How many have read and felt the force of the assertion, that in the morning of life

"The light that surrounds us is all from within;"

but how very few seem aware that in life's evening too, all that we behold is tinged with the mind's own light, a light often far brighter than any which the less expanded powers of youth could possibly diffuse; because now increased by supplies from a variety of sources, to which, in the more ardent days of early youth, we were too much occupied to seek or find access.

GOOD AND EVIL.

Good and evil in the field of this world grow up together, almost inseparably; and the knowledge of good is so involved and interwoven with the knowledge of evil, and in so many cunning resemblances hardly to be discerned, that those confused seeds which were imposed upon Psyche, as an incessant labour to cull out and sort asunder, were not more intermixed."-Milton.

ENOUGH.

A man need to care for no more knowledge than to know himself, no more pleasure than to content himself, no more victory than to overcome himself, and no more riches than to enjoy himself.-Bishop Hall.

A LOQUACIOUS LADY.

Her tongue runs round like a wheel, one spoke after another; there's no end of it.
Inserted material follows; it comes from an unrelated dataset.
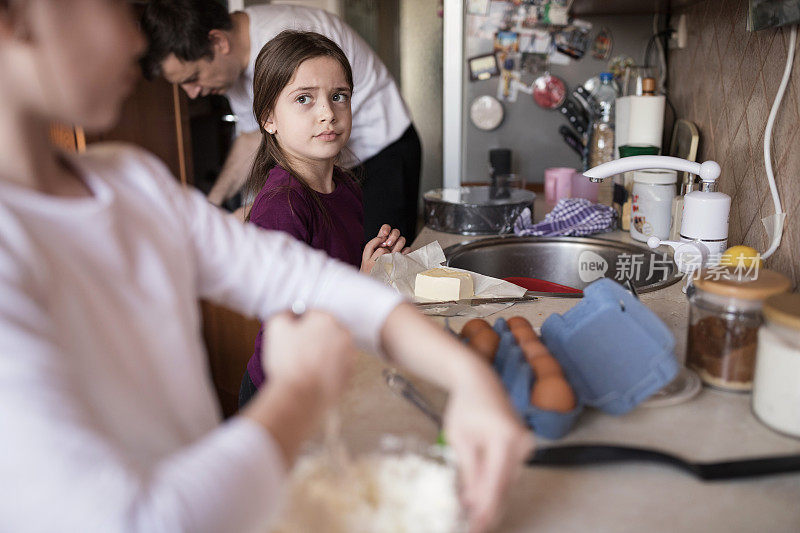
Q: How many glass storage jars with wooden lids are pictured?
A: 2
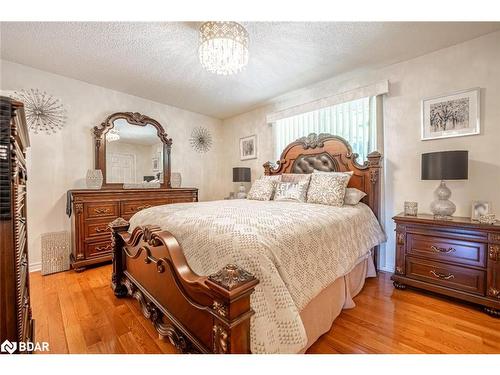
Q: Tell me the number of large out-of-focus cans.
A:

You would wonder at her matter to hear her talk, and would admire her talk when you hear her matter. All the wonder is, whilst she talks only thrums, how she makes so many different ends hang together.-Richard Fleckno, in 1658.

ADVICE.

"There is a good reason," says Carlyle, "why advice is so seldom followed; this reason, namely, that it is so seldom, and can almost never be. rightly given. No man knows the state of another; it is always to some more or less imaginary man that the wisest and most honest adviser is speaking.”

LITTLE THINGS.

“There is nothing," says Dr. Johnson, "too little for so little a creature as man. It is by studying little things that we attain the great art of having as little misery and as much happiness as possible."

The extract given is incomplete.